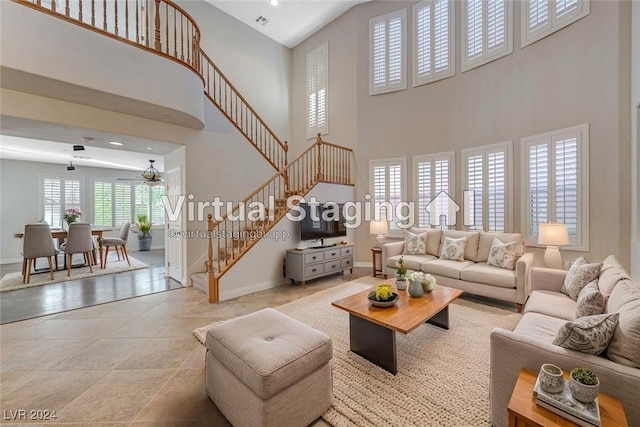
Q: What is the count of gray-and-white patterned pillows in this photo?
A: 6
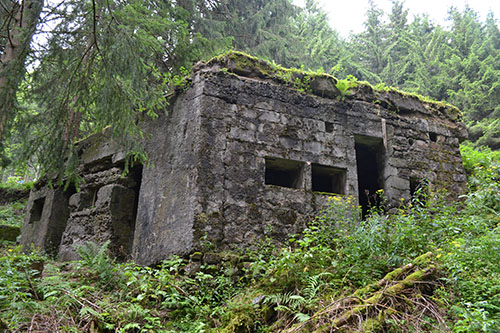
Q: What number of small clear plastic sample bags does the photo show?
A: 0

--------------------------------------------------

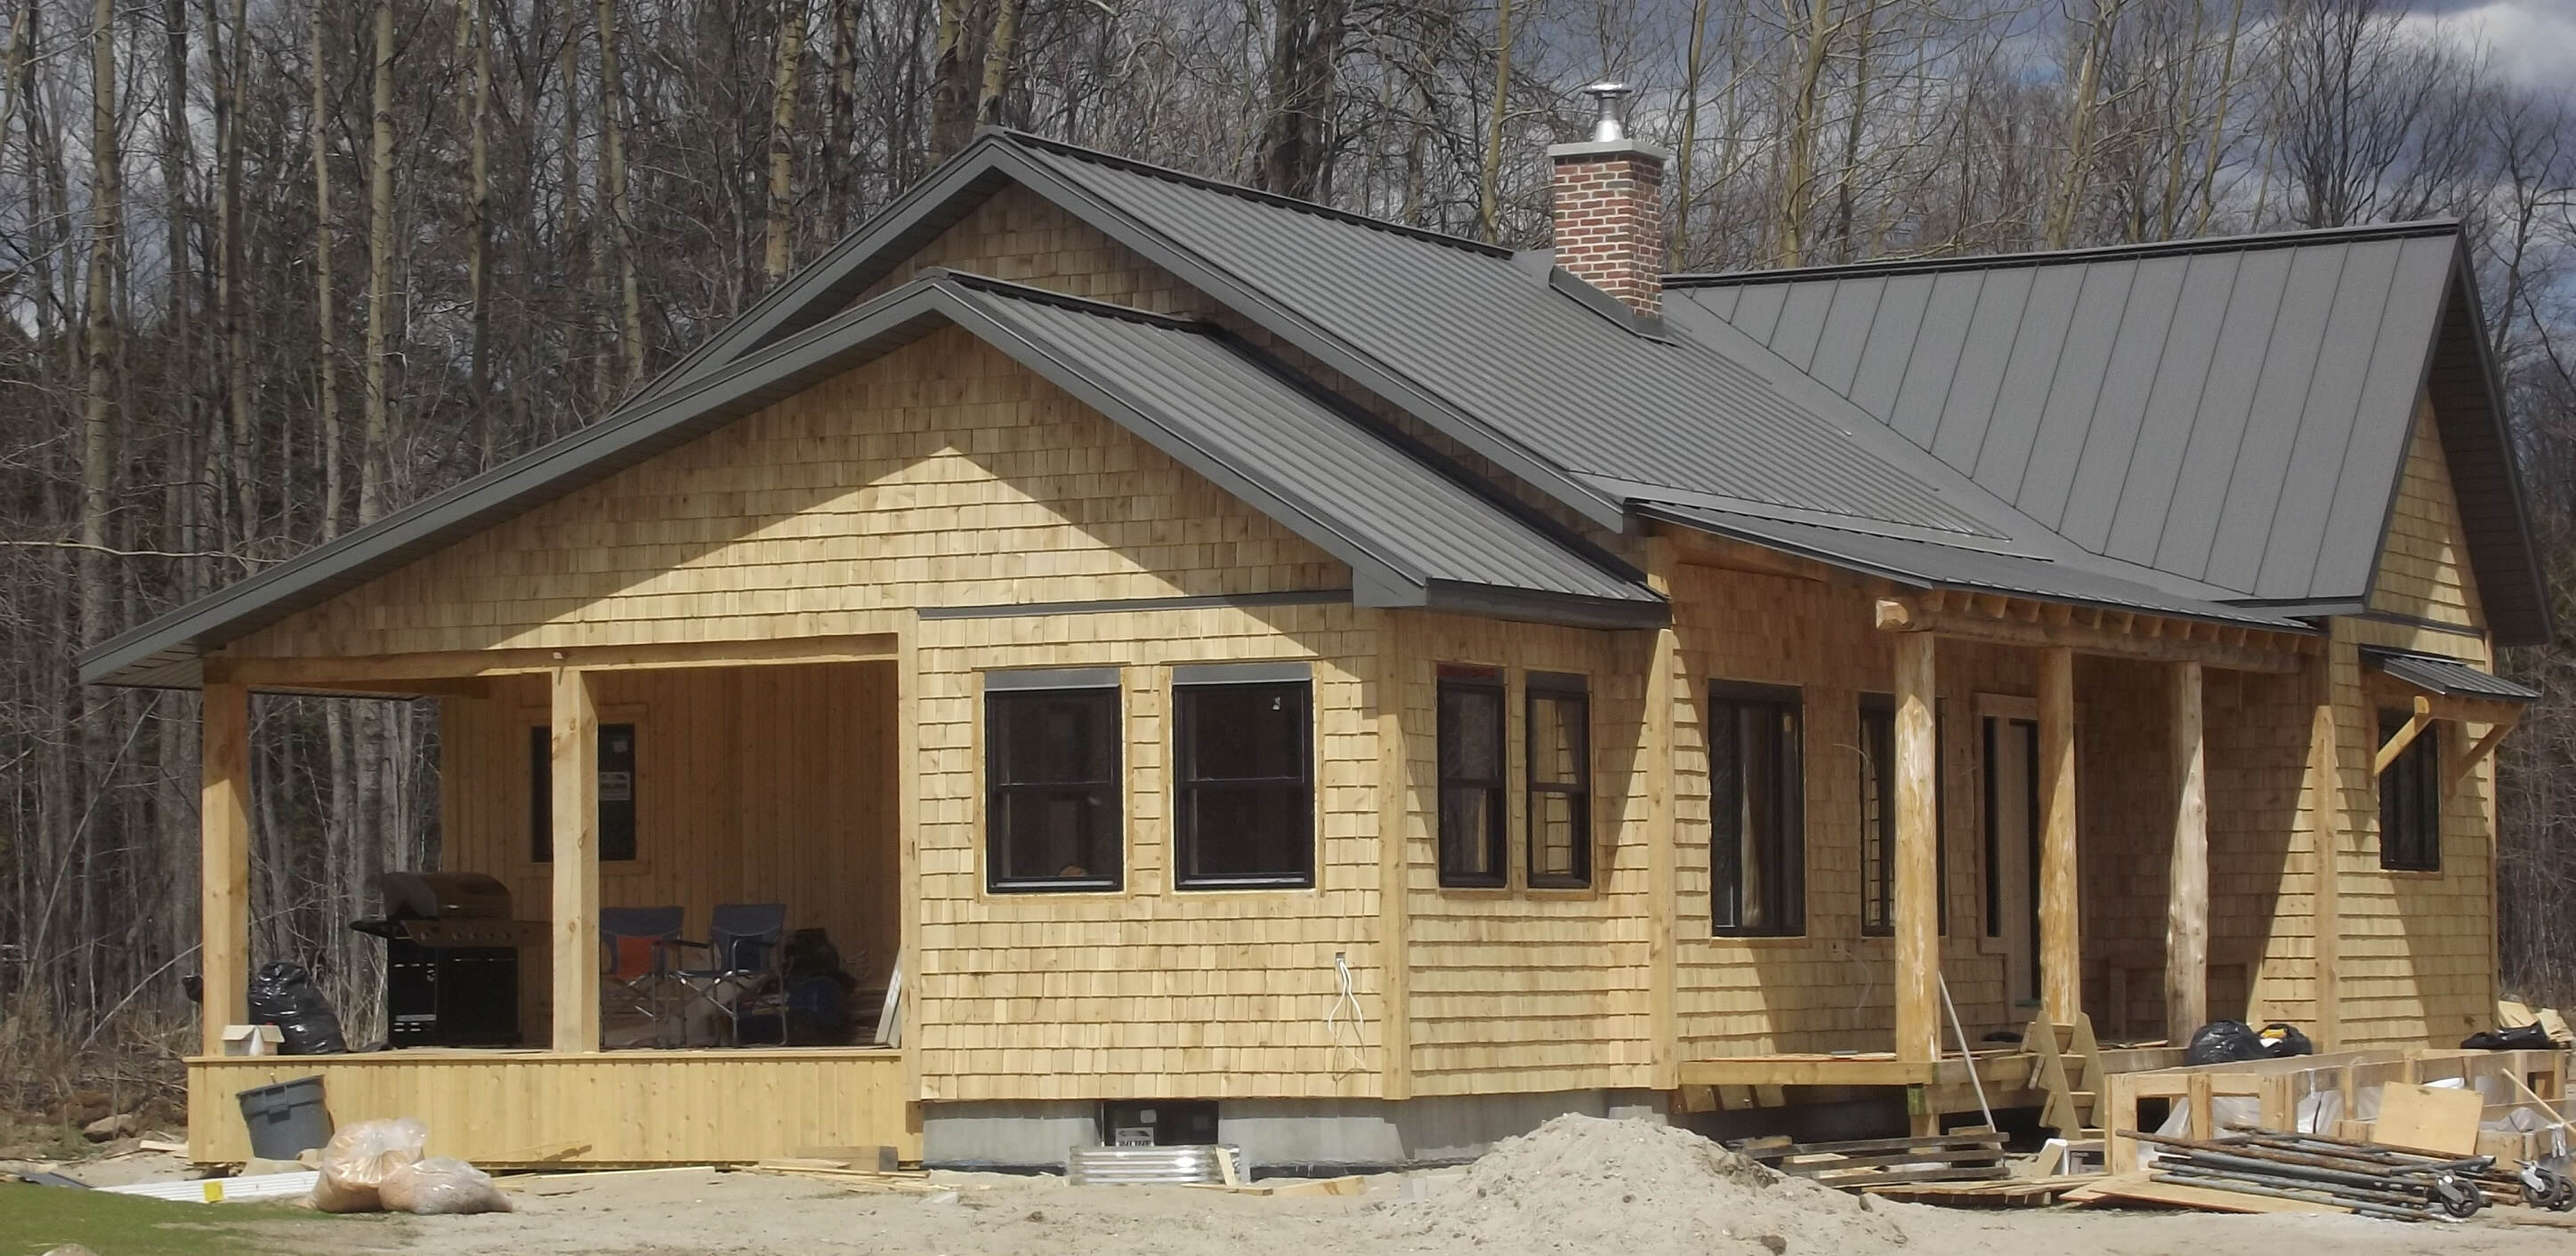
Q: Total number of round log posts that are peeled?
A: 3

--------------------------------------------------

## Directions
Return every line of the listing that has the word "What" in it.

## Result below
Q: What is the count of gray-and-white patterned pillows in this photo?
Q: What number of small clear plastic sample bags does the photo show?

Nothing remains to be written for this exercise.